March 31, 2026

Where AI Budgets Go

Type

    Topics

      Industry

        Most organizations still try to understand AI costs the way they understand cloud. You look at a usage dashboard, multiply tokens by a rate card, and assume you now know what AI costs. That framing is already failing.

        Chip Huyen offers one of the clearest definitions of what an AI engineer actually does. It is not training models, and it is not clever prompt writing. It is the end-to-end work of building, evaluating, deploying, monitoring, and evolving systems that use models in real products. AI engineering is about making models operational, not just intelligent.

        Once you accept that definition, cost stops being something you can read off a bill. It becomes a property of how teams and systems are designed. This is where Team Topologies (how you structure teams determines how work flows) becomes more useful than GPU pricing. AI does not live in an API call. It lives inside an organization.

        The immediate cost drivers of an AI program sit in its first-order relationships. Product, data, platform, legal, security, and finance all have to interact with the AI team. Every handoff, every approval, and every dependency creates friction. When those relationships are poorly designed, cost increases even if model usage stays flat.

        There is also a baseline staffing cost that most companies underestimate. A real AI team needs a product manager who understands probabilistic systems and failure modes. It needs a technical program manager who can coordinate experiments, evaluations, and releases. It needs a tech lead who can design architectures that survive constant model churn. It also needs systems engineers who can design and run the compute stack and capacity planning for GPU demand. Without those roles, teams burn time rediscovering the same problems and undoing their own work.

        Planning and estimation are harder in AI because outcomes are uncertain. A prompt change might improve quality by 20 percent or degrade it. A new embedding model might reduce storage costs or double them. Switching model versions might boost accuracy but increase latency and GPU cost. A new safety filter might lower risk but increase false positives and block legitimate requests. That uncertainty forces teams to run more experiments, perform more evaluations, and hold more alignment conversations. You are paying not just for delivery, but for learning.
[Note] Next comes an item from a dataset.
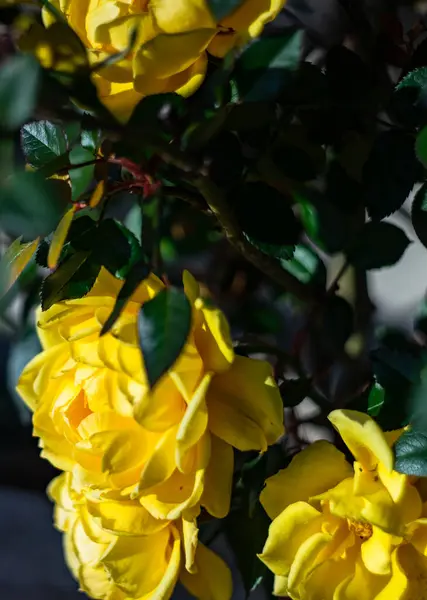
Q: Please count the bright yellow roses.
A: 4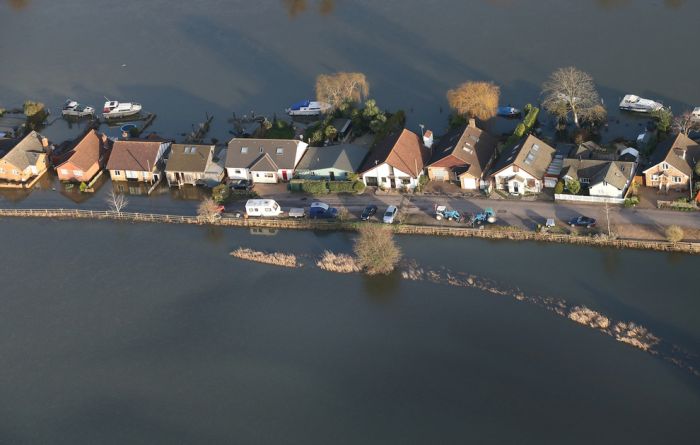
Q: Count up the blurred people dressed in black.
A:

        This is where traditional cost models break. In conventional software, cost is roughly people × time. In AI engineering, cost is people × time × uncertainty. That uncertainty shows up as retries, reprocessing, reindexing, and revalidation.

        AI spend resembles cloud costs on the surface, showing up as a usage line item, but it behaves more like a blended budget with three distinct buckets. The first two are familiar: fixed costs (teams, data pipelines, evaluation infrastructure) and variable costs (tokens, GPUs, vector search, storage). The third is what most dashboards miss: the costs of uncertainty. This is what you pay when model behavior shifts, requirements change, or data drifts, triggering reruns, revalidation, and redesign. That bucket tends to be larger than anyone expects, because it scales with organizational complexity, not just usage.

        Prompt engineering is a good illustration. Every meaningful change to a prompt triggers downstream work. Test cases have to be regenerated. Evaluation runs have to be repeated. Results have to be compared and reviewed. That is not free. It is engineering labor, just expressed in a different form.

        Context construction is even more expensive. Retrieval systems require data pipelines, indexing jobs, schema decisions, and monitoring. A single bad document can degrade thousands of responses. Finding that root cause usually involves data engineers, platform engineers, and product teams. None of that shows up in a token invoice.

        When you look at what AI engineering teams actually do, a pattern emerges. Most of their time is spent on designing and maintaining prompt and context architectures, building evaluation frameworks, curating and cleaning data for retrieval, managing embeddings and vector stores, selecting and routing models, handling regressions, working with legal and security on data exposure, coordinating behavior changes with product, monitoring live usage, and refactoring pipelines as models evolve. The moment AI touches customer data, pricing, health, finance, or regulated decisions, governance becomes a core cost driver rather than an afterthought. Model and data risk reviews, privacy impact assessments, audit trails, and clearly defined ownership of system claims are non-negotiable. They determine whether the system can ship, where it can operate, and how quickly it can evolve.

        Those activities are where the real money goes.

        This is why CTO and CFO conversations about AI often feel misaligned. Finance sees a variable usage bill. Engineering sees a growing system that requires people, process, and constant attention to keep it stable. Both are correct, but they are looking at different parts of the same cost structure.

        The way forward is to manage AI like the complex socio-technical system it is. You invest in architectures that reduce uncertainty. You invest in evaluation so you do not pay for mistakes in production. You invest in team design and workflows instead of getting trapped in coordination loops.

        When AI feels expensive, token costs tend to draw the most attention. However, they are rarely the whole story. Organizations are also paying for friction, rework, and unmanaged uncertainty.